- _Work order_:
Transcribe every entry word for word, but drop the pictures.

START Data section

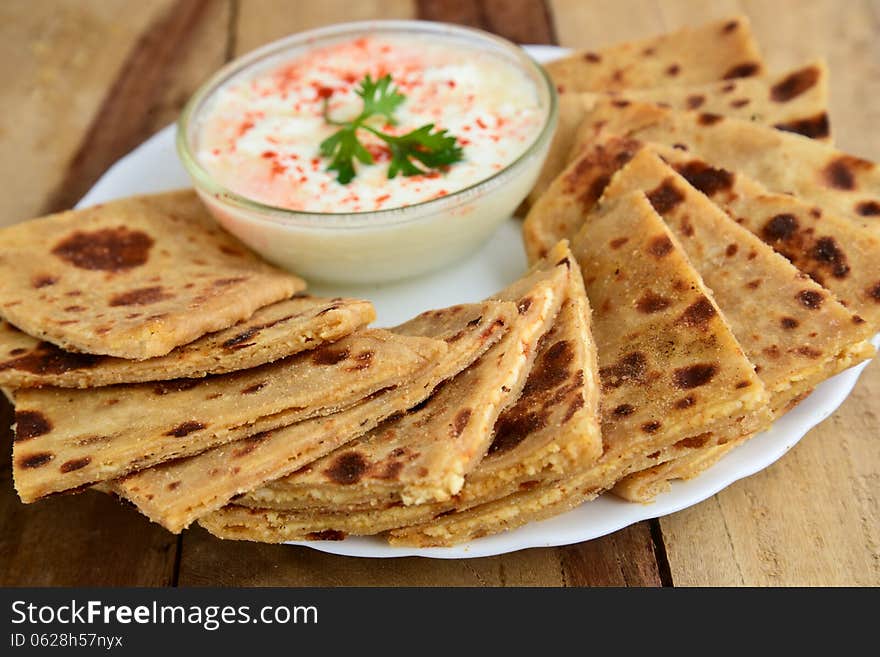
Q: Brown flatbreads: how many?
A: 12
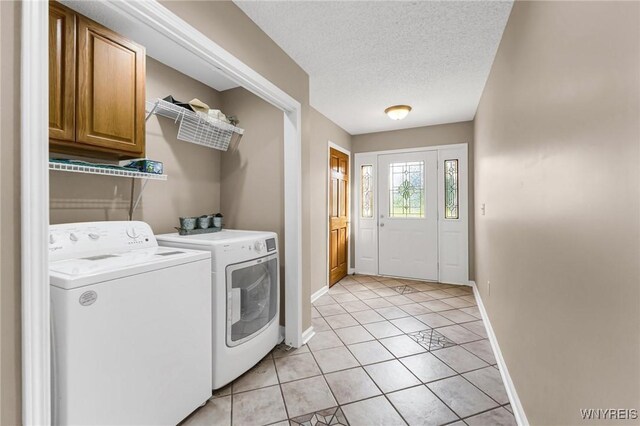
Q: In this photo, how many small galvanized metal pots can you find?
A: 3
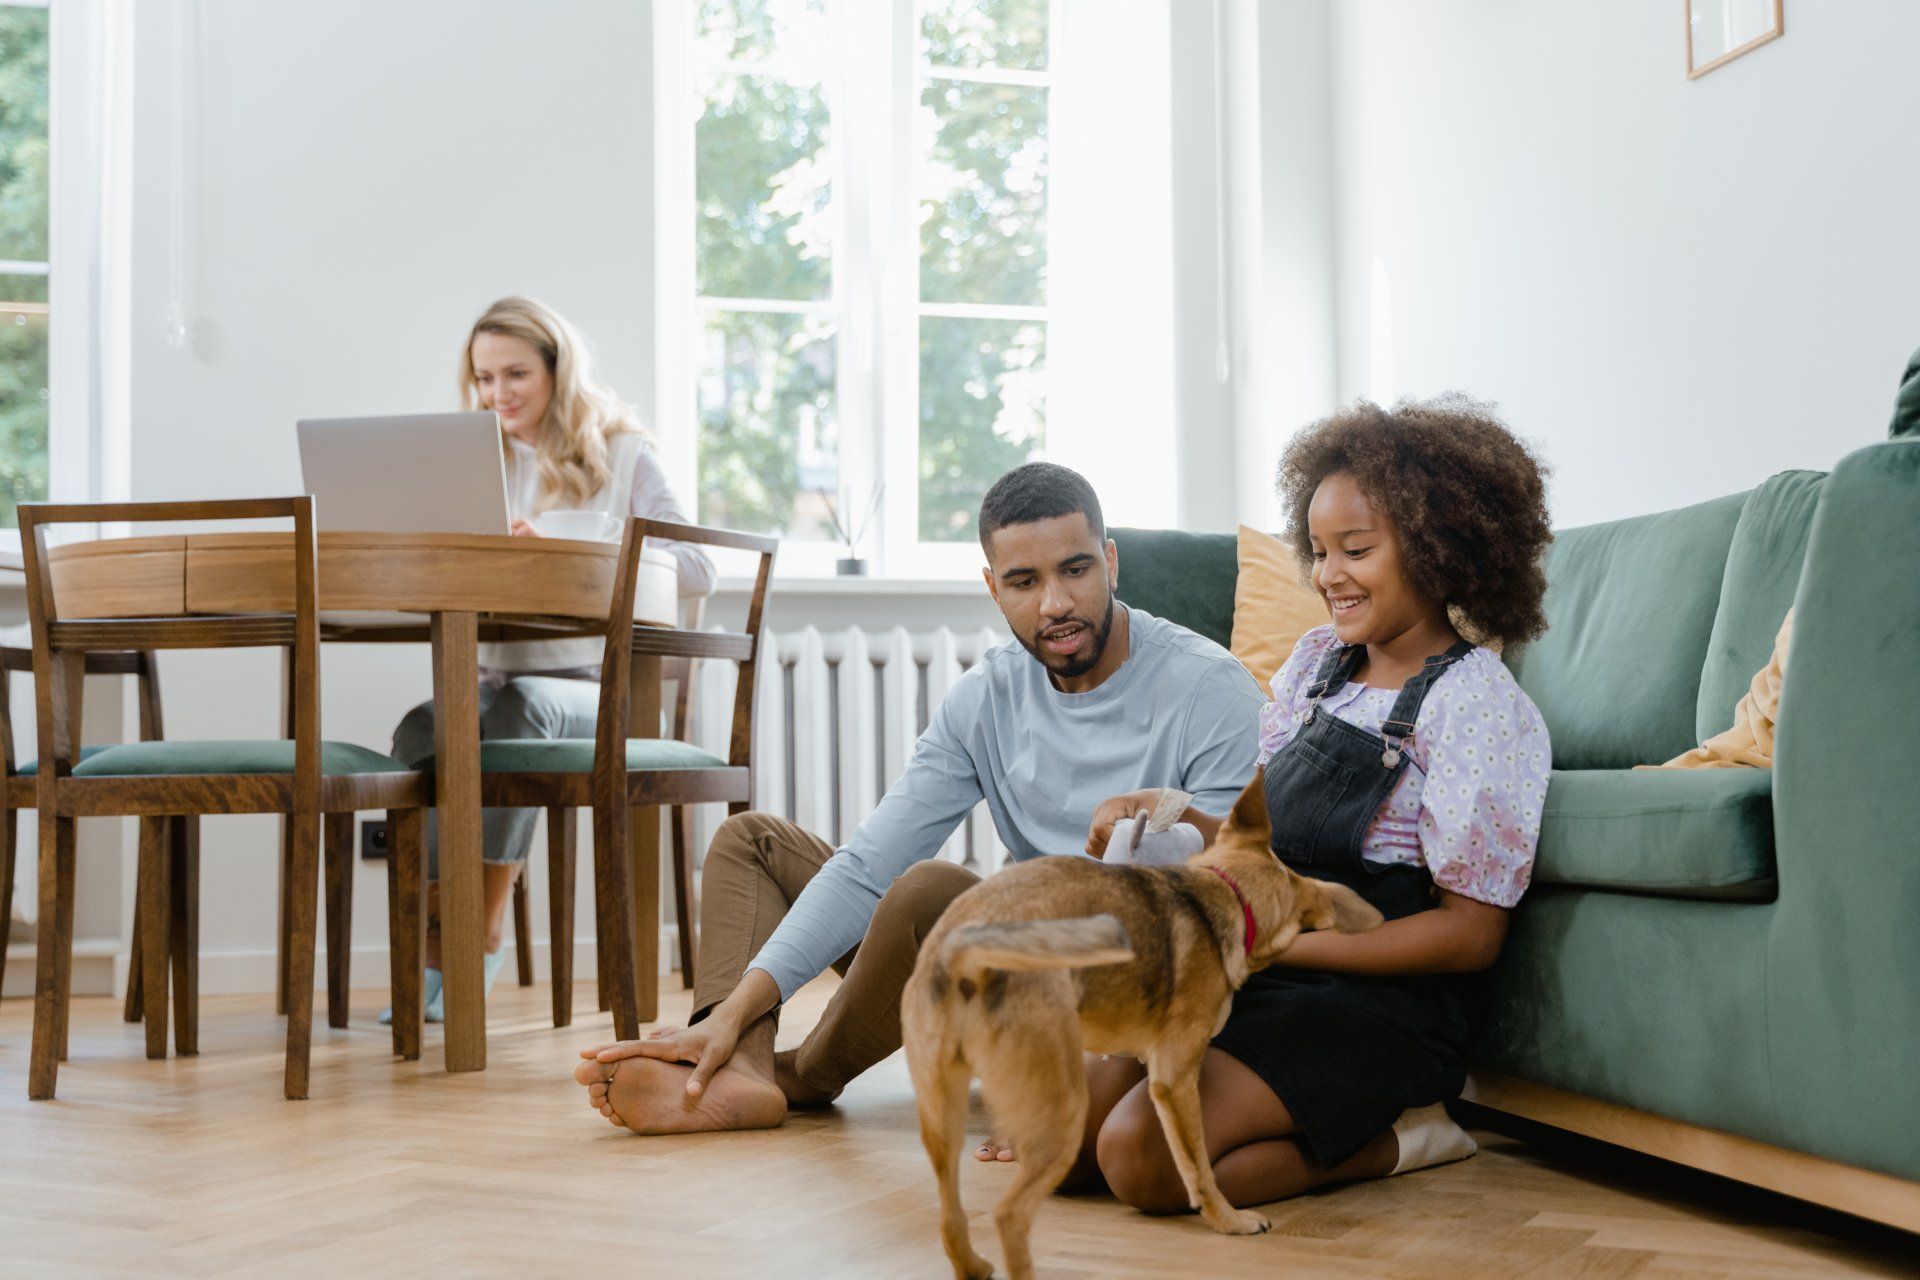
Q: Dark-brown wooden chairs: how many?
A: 4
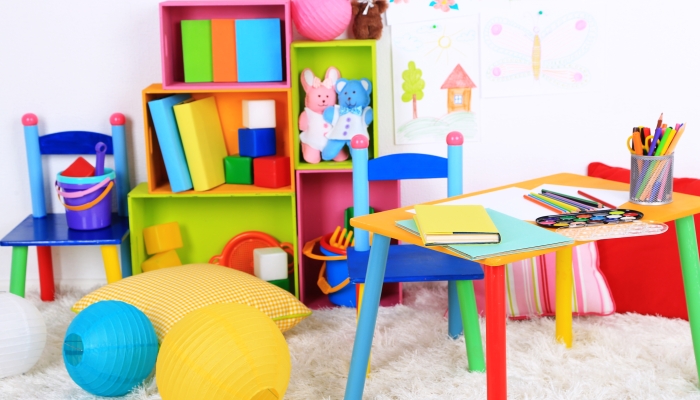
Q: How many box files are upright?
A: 3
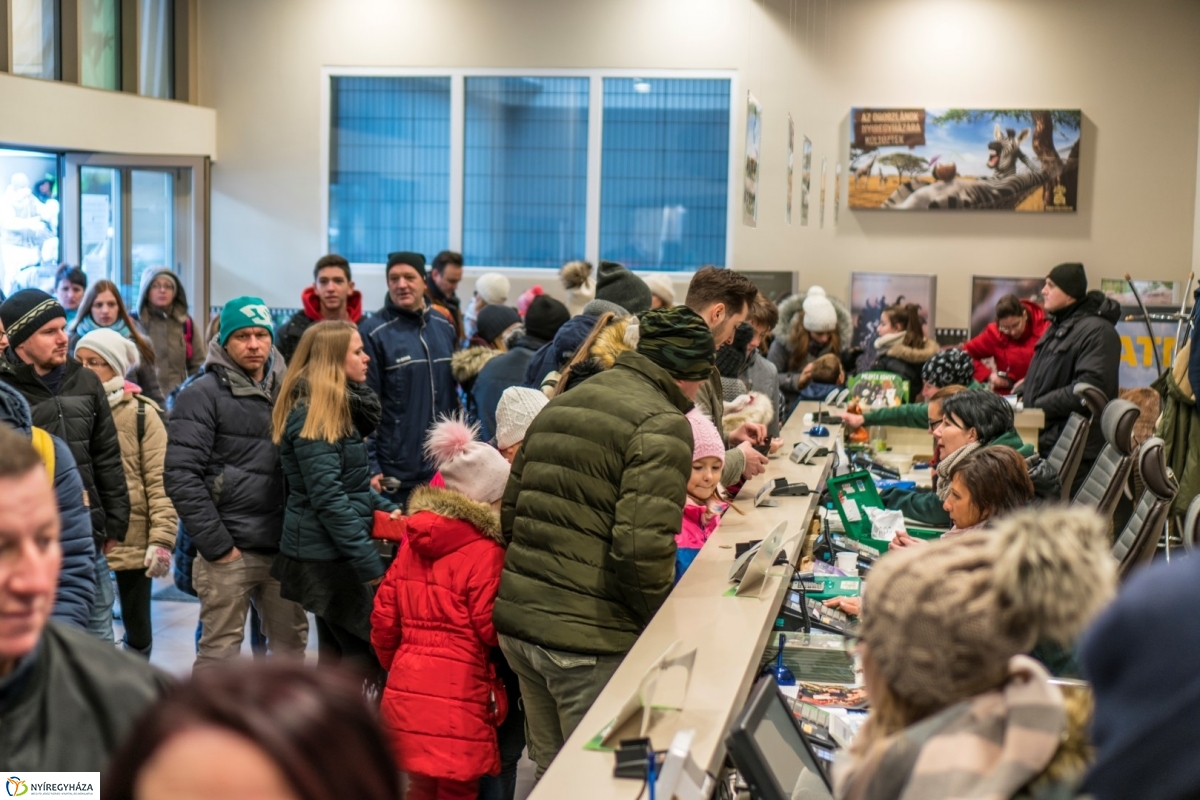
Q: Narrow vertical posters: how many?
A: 5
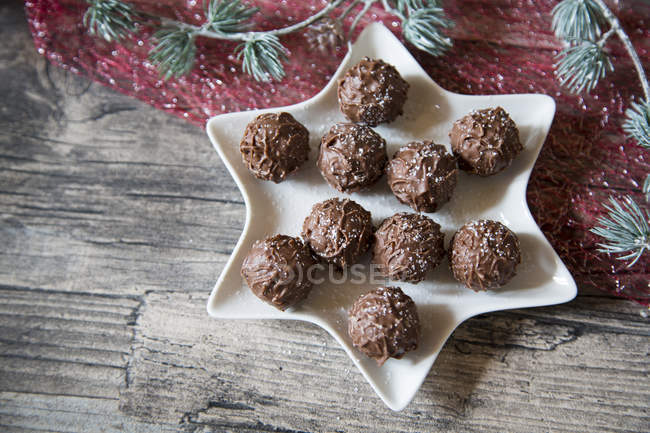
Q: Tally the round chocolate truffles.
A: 10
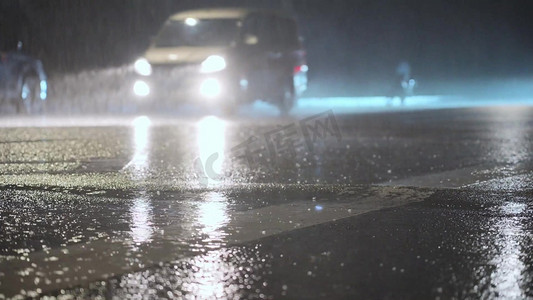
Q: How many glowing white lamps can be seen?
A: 4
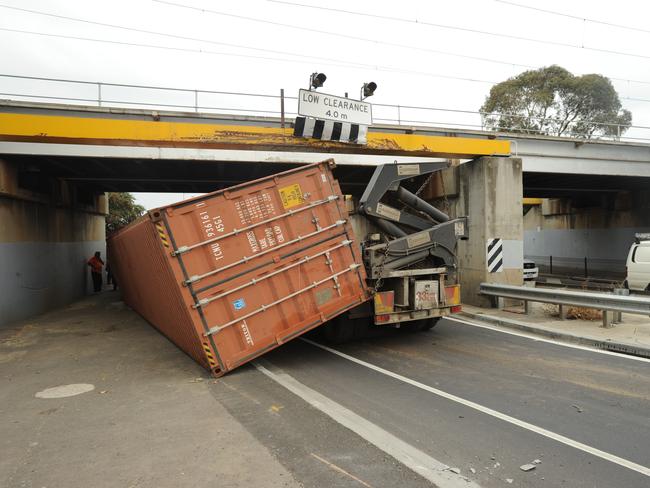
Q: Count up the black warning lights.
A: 2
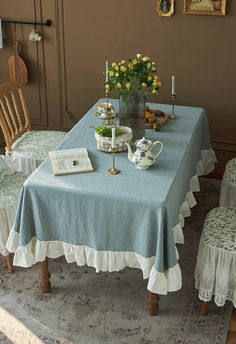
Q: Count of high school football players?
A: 0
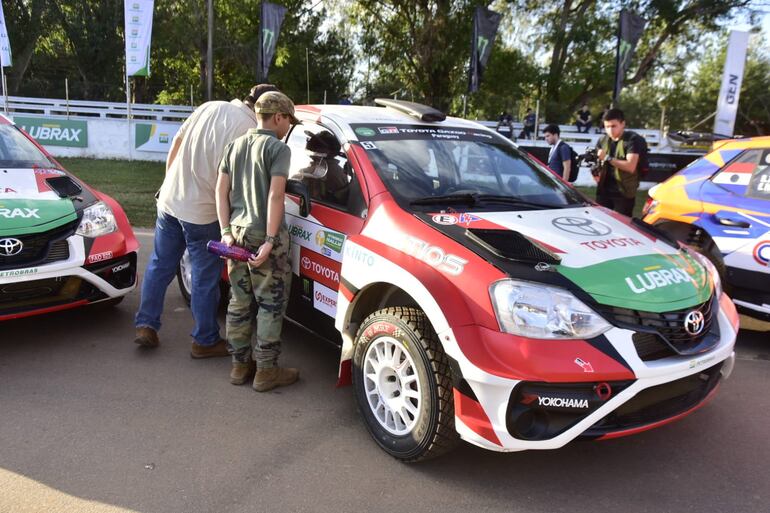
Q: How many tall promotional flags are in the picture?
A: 6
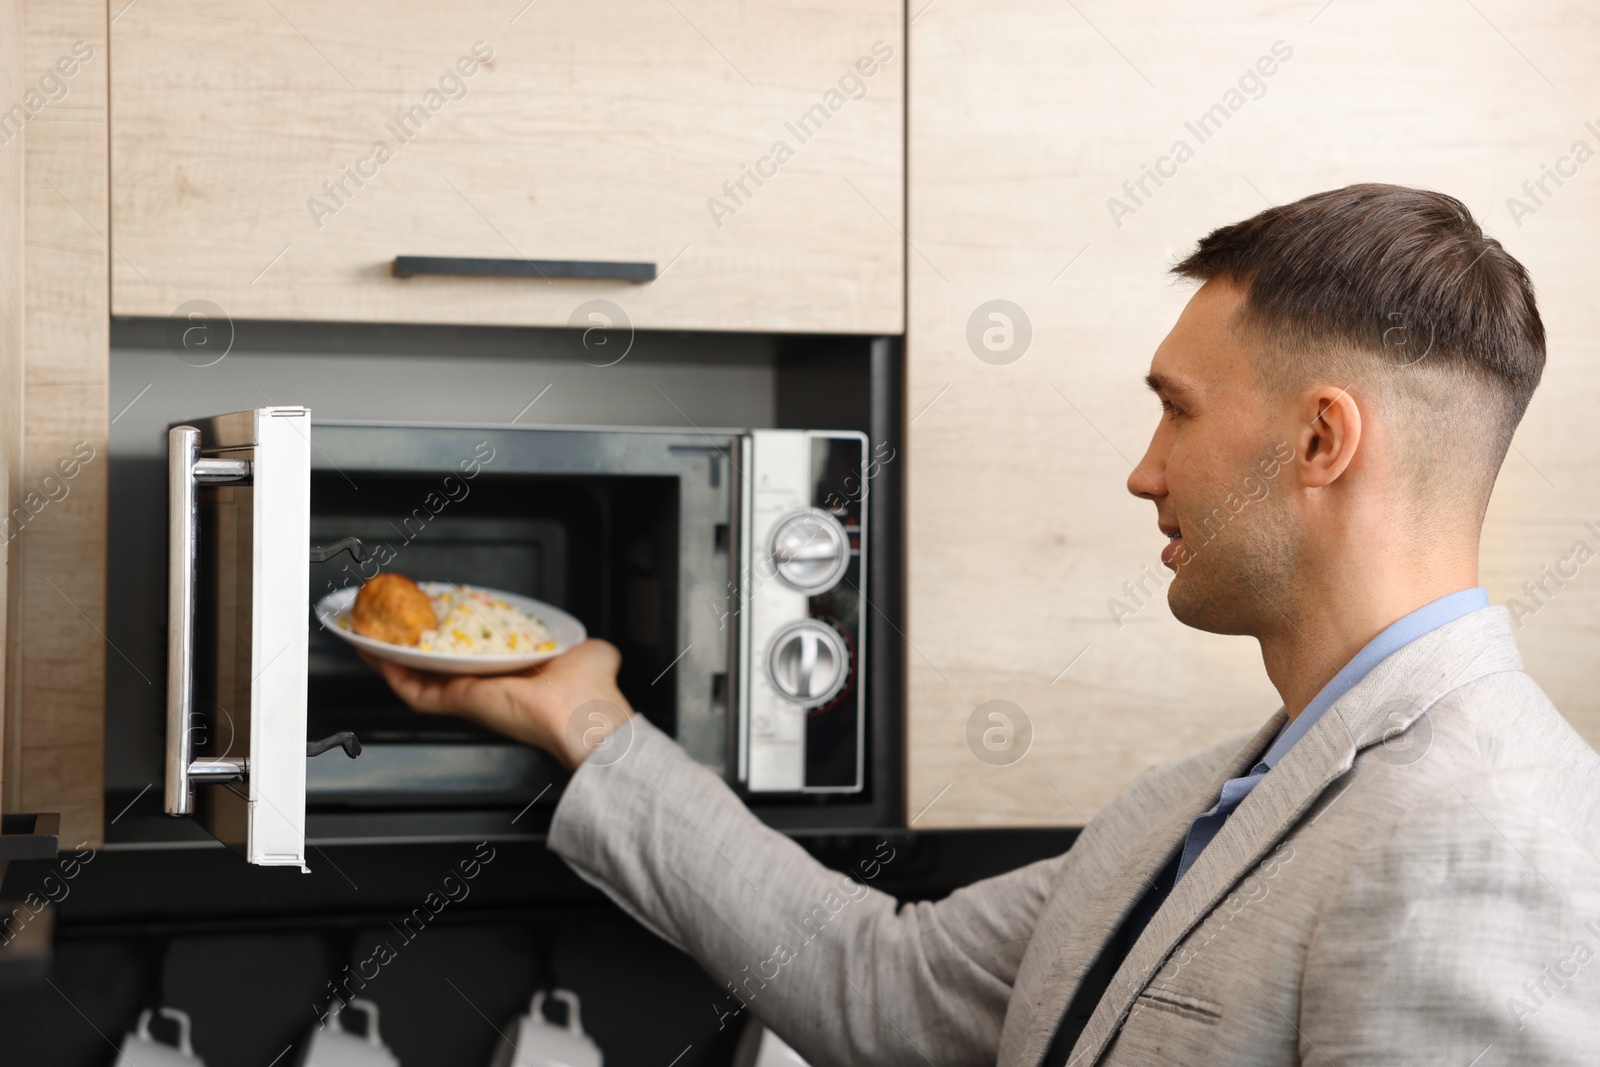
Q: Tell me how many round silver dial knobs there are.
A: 2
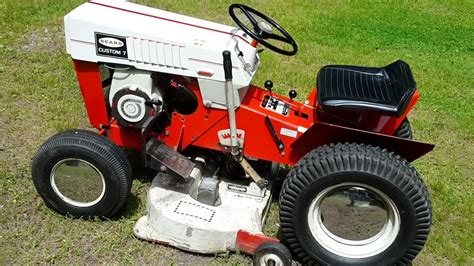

END Data section

- _Answer box_:
Q: Brown flatbreads: how many?
A: 12
Q: In this photo, how many small galvanized metal pots can you find?
A: 3
Q: Dark-brown wooden chairs: how many?
A: 4
Q: How many box files are upright?
A: 3
Q: Narrow vertical posters: how many?
A: 5
Q: Tally the round chocolate truffles.
A: 10
Q: How many glowing white lamps can be seen?
A: 4
Q: Count up the black warning lights.
A: 2
Q: Count of high school football players?
A: 0
Q: How many tall promotional flags are in the picture?
A: 6
Q: Tell me how many round silver dial knobs there are.
A: 2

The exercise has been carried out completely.